A Bi-objective Optimization Approach to Reducing Uncertainty in Pipeline Erosion Predictions

2018 
Abstract Uncertainty presented in pipeline erosion predictions may limit the field application of these models. Especially when the to-be-tested regions highly extrapolate the prediction model, large prediction uncertainties can be witnessed. We previously developed a Gaussian process (GP) model based framework to estimate the erosion prediction uncertainty. There are two major goals in the quantification of erosion prediction uncertainty. The first is to minimize the prediction discrepancy of the model uncertainty. The second is to enhance the reliability of the predicted model uncertainty. GP modeling, as a kernel-based approach, relies on the proper selection of hyperparameters. The hyperparameters are generally optimized by maximum marginal likelihood (MLE) using conjugated gradient approach.
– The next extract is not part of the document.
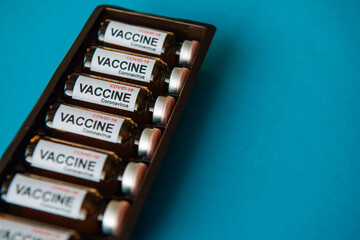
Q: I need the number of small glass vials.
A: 7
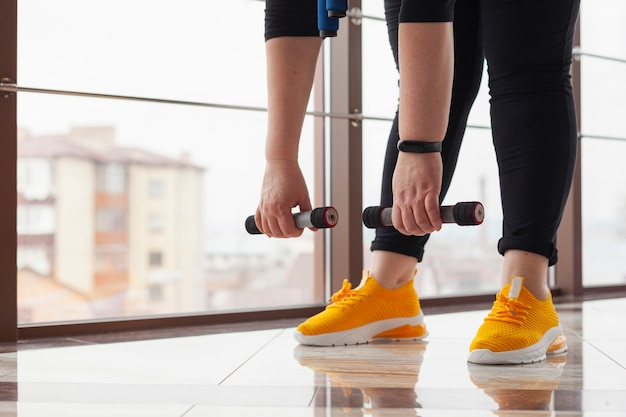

However, using MLE as the objective function may not satisfy both goals. Furthermore, for non-convex marginal likelihood functions, optimization approaches like conjugated gradient is sensitive to the selection of initial values, and may lead to local optima. Here, we present a bi-objective optimization approach for training the GP model of erosion prediction uncertainty. GP models trained using bi-objective optimization outperform the GP model trained using the MLE based approach in terms precision and reliability for the prediction of erosion model uncertainty.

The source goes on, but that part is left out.